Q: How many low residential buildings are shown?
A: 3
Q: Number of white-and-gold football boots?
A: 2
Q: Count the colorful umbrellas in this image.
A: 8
■ ■ ■ ■
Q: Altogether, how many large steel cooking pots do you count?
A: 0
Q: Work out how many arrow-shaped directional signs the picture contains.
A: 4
■ ■ ■ ■
#### [Activity]
Pull every line that holds the string "many" out of the records.

#### [Solution to this task]
Q: How many low residential buildings are shown?
Q: Altogether, how many large steel cooking pots do you count?
Q: Work out how many arrow-shaped directional signs the picture contains.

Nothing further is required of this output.